Acute lung injury and inflammation can occur after hepatic ischemia/reperfusion (I/R). Little is known regarding the possible role of nitric oxide synthase expression in this complex type of lung injury.

Real-time polymerase chain reactions and immunohistochemistry were used to assess the mRNA and protein expression of eNOS and iNOS in lung tissue after I/R challenge to the liver. Ischemia was induced by clamping the hepatic artery and portal vein for 40 minutes. After flow was restored, the liver was reperfused for 300 minutes. Blood samples were collected to assay three inflammatory parameters: tumor necrosis factor (TNF)-alpha, hydroxyl radicals, and NO. Lung lavage samples were assayed for protein and myeloperoxidase. The expression of eNOS and iNOS in lung tissues (n = 3) was also evaluated after I/R challenge to the liver. The iNOS inhibitor aminoguanidine was also tested in this I/R model.
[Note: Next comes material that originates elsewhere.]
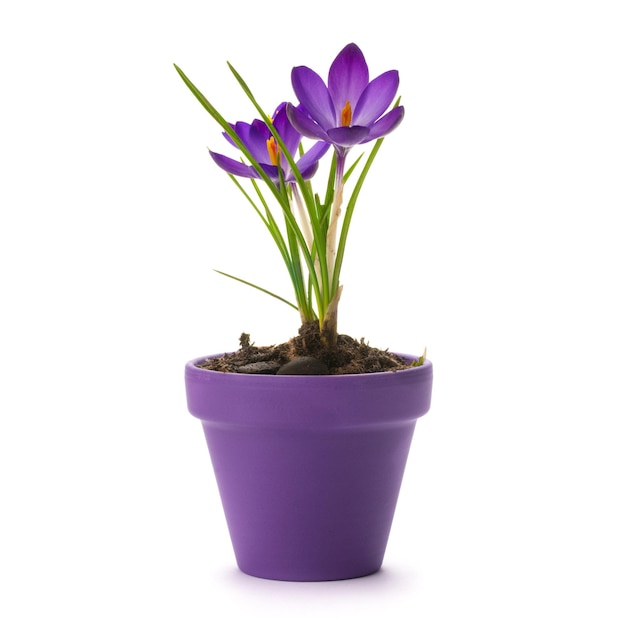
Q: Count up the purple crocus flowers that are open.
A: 2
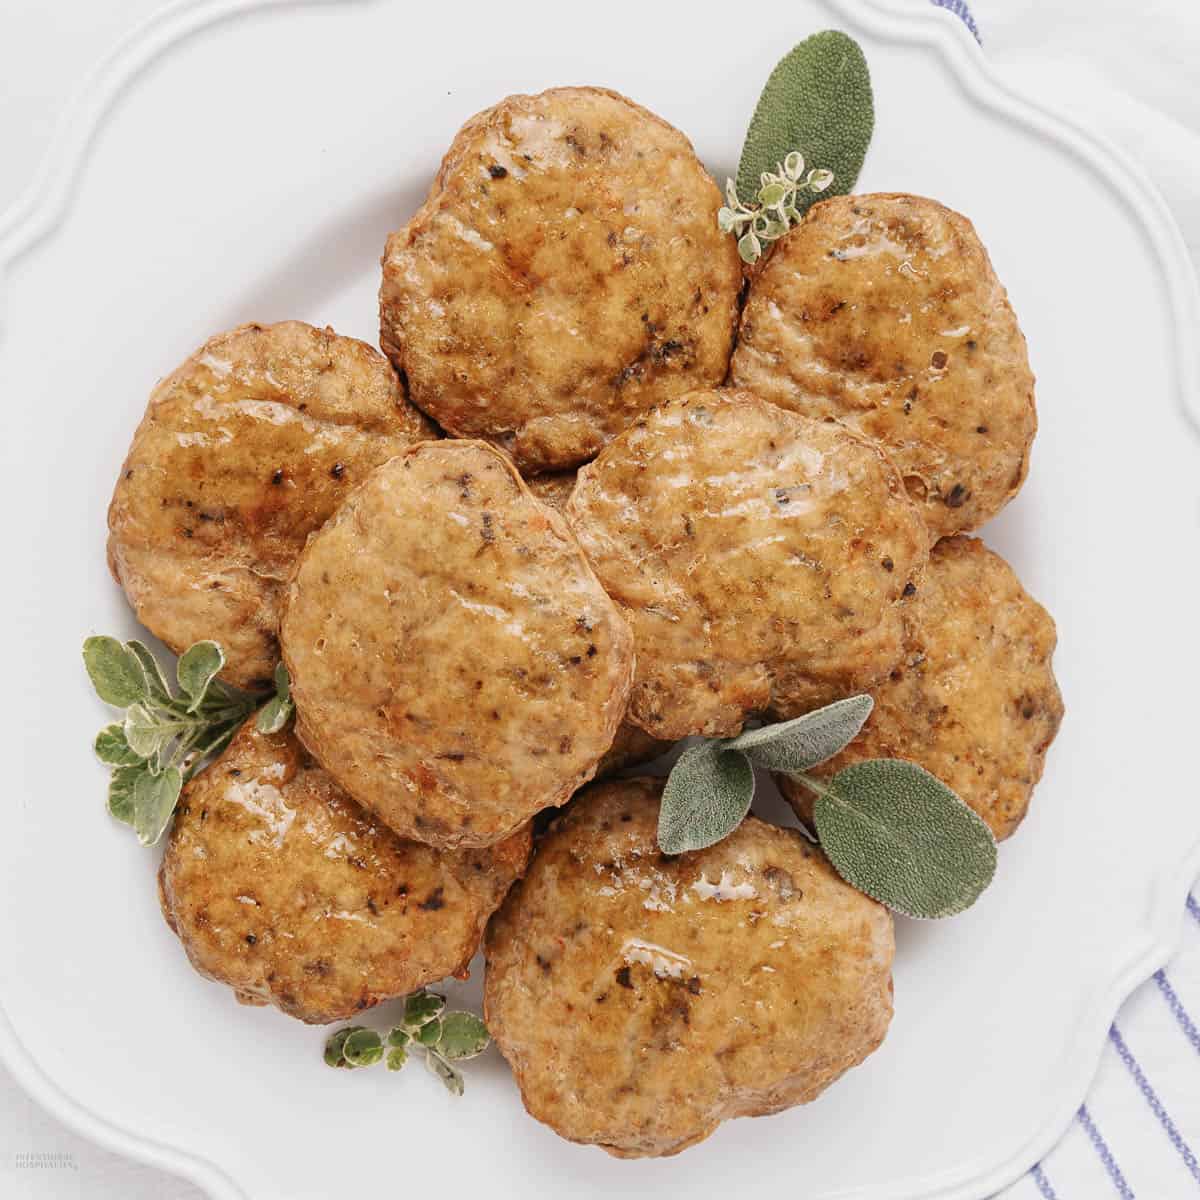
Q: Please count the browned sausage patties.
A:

Reperfusion of the liver produced increased blood concentrations of TNF, hydroxyl radicals, and NO (P < .001; n = 8). Bronchial lavage fluids showed higher levels of protein and myeloperoxidase in the I/R than in the sham-treated group (P < .01). eNOS expression was down-regulated and iNOS expression up-regulated in I/R lung tissues (n = 3). The iNOS inhibitor aminoguanidine (10 mg/kg) significantly attenuated the lung injury.

I/R injury to the liver induced lung injury involving systemic inflammatory responses and iNOS expression. Administration of aminoguanidine significantly attenuated the injury, suggesting that iNOS expression may play a critical role in lung injury induced by I/R of the liver.